I had not seen this deep understanding of the empathic element in politics until, on occasion of her official visit to Washington, DC, I read the Nobel Peace Prize acceptance lecture of Aug San Suu Kyi (originally awarded in 1991; lecture delivered this summer) and heard her Congressional Medal of Honor acceptance speech, ceremony which took place last Wednesday.
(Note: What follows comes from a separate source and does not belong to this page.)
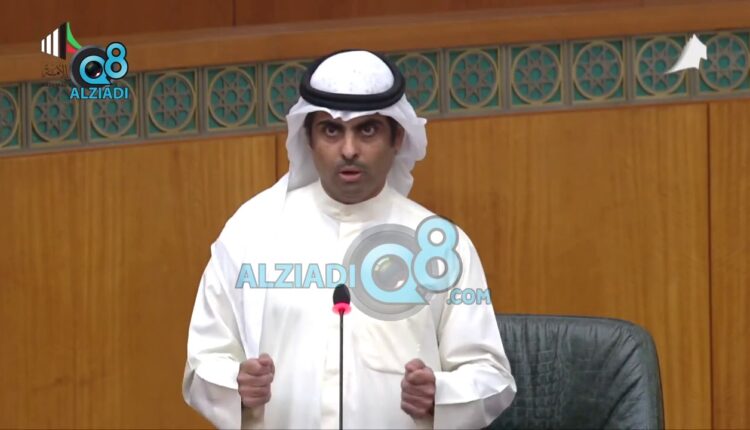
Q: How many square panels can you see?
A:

Now a Member of Parliament in Burma, Mrs. Suu Kyi was put under arrest in 1991 after her party, the National League for Democracy, won the elections the year before, the military government refused to leave and decided to put the challengers under control. She stayed imprisoned until November 2010, sometimes in jail, at other times under house arrest, and was liberated a couple of times just to be put back in prison because she was an icon of the opposition and, in the view of the government, attracted too much attention. During that time, her children became adults, her husband died, and she used a considerable part of her time to meditate on the six great dukha (a Buddhist concept comparable to the Western idea of suffering): “to be conceived, to age, to sicken, to die, to be parted from those one loves, to be forced to live in propinquity with those one does not love”.
Next to resisting the oppression of her government, Mrs. Kyi is quite remarkable for her speeches. On the surface, she does not articulate any discourse following a particular school of thought. Yet the idea of helping to exit isolation and suffering, and the deep gratitude that sincere and committed people help produce, permeate her words.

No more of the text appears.